Consilience in Modern Science
The consilience of inductions figures high in modern science. Its broad explanatory power was the main reason that so many geologists were so quickly converted to the theory of plate tectonics. Supposing that the continents move explains so much—the shape of the continents, the position of earthquakes and volcanoes, the trenches in the middle of oceans, the magnetic lines, and much more. In recent years the idea has been extended into philosophy and to thinking about science and knowledge generally. The Harvard student of the ants and of social behavior (sociobiology), Edward O. Wilson, argues that all of human knowledge is heading toward a consilience—a consilience where evolution will be the all-powerful joining and explaining idea. We have a kind of gene-culture coevolution, where culture tries to impose its ways and norms on human behavior and thought, but where the genes always constrain the flights of fancy and make sure that human nature never strays too far from the basic biological.

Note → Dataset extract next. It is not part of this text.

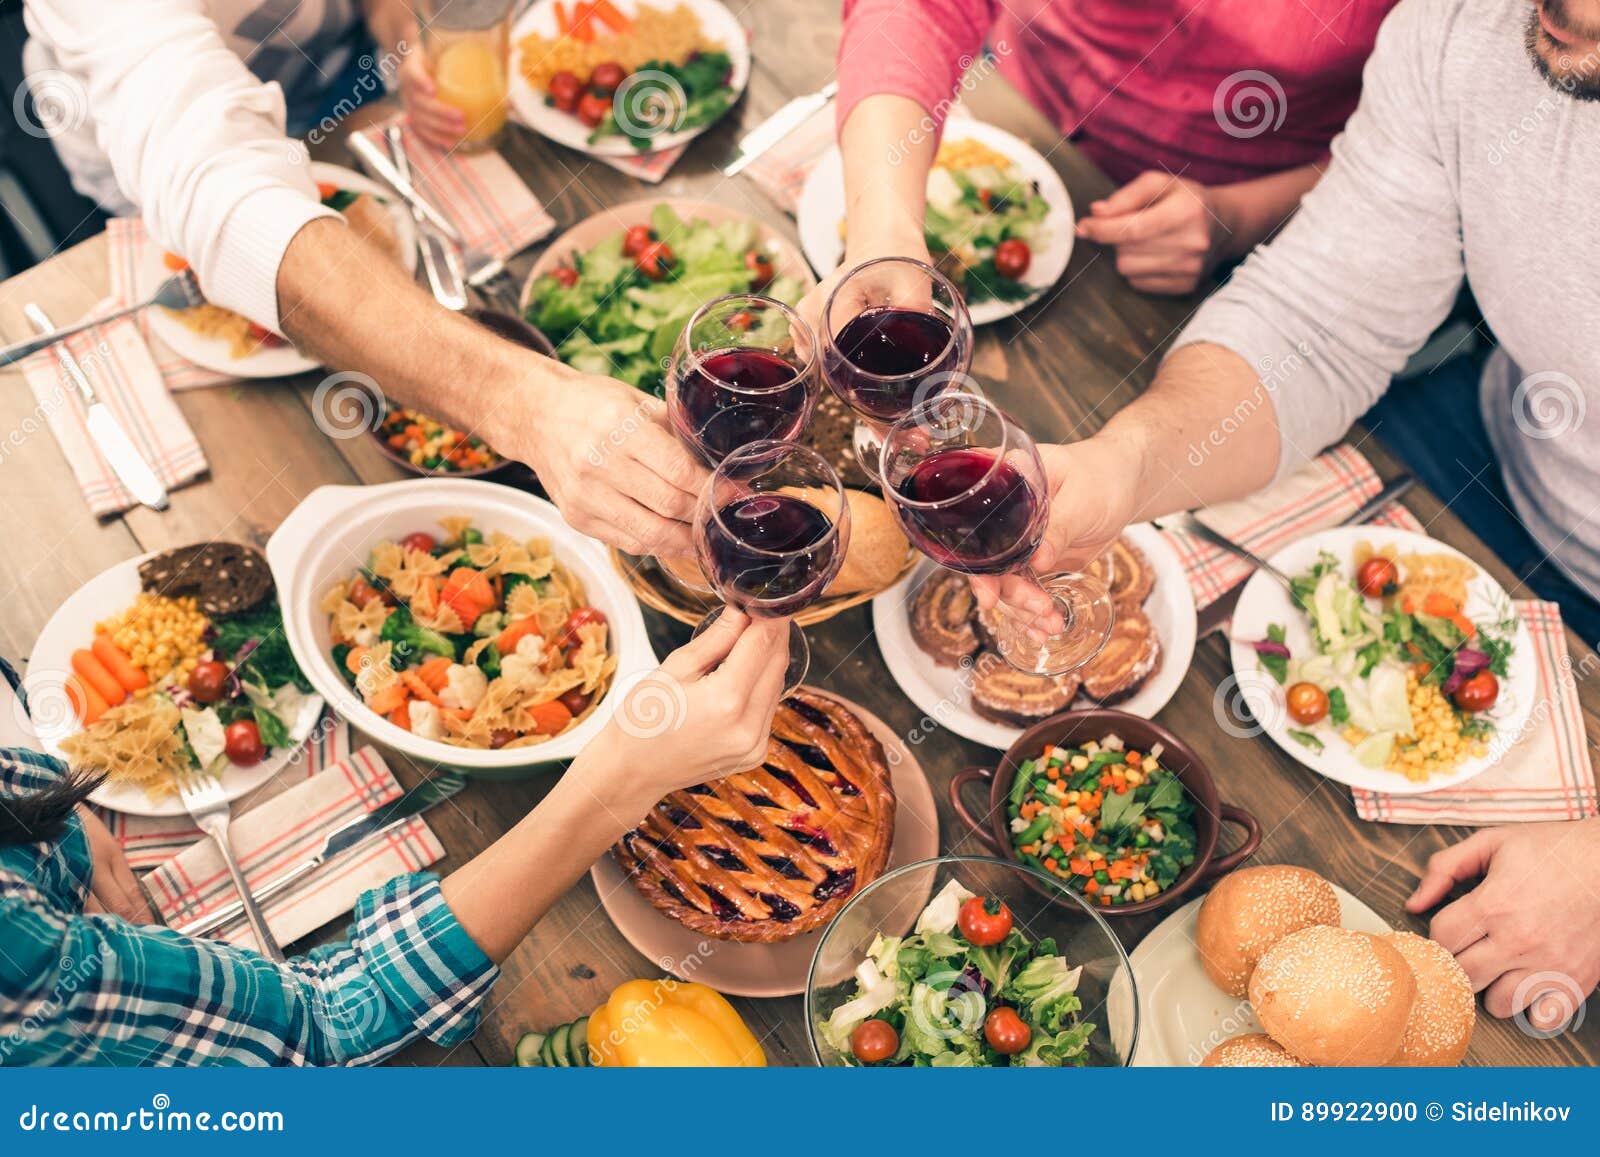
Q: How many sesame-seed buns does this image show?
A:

Wilson argues that morality for instance cannot exist as a disembodied ethereal enterprise, but must be rooted firmly in our evolutionary background—morality exists because and only because it was and is of use to us as creatures struggling to survive and reproduce. Those humans who worked together did better than those who did not. Likewise, religion serves to bind humans together in well-functioning units. It has no correspondence to reality but serves as an adaptation toward the greater success of Homo sapiens. Wilson argues that we must strive to achieve ever-greater consiliences between disparate parts of human knowledge until all is bound together in one big super-picture. Only then will we humans recognize the extent to which we are part of this big picture—a picture that includes all of natural diversity. Only then will we humans be truly motivated to the preservation of the living world around us, something from which we emerged and something without which we can never hope to survive. Consilience has therefore moved from the epistemological norm of William Whewell to the moral imperative of Edward O. Wilson.
See also Causation ; Science, Philosophy of .
bibliography
Ruse, Michael. The Darwinian Revolution: Science Red in Tooth and Claw. 2nd ed. Chicago: University of Chicago Press, 1999. Originally published in 1979.
Whewell, William The Philosophy of the Inductive Sciences. 2 vols. London: Parker, 1840.
Wilson, Edward O. Consilience. New York: Knopf, 1998.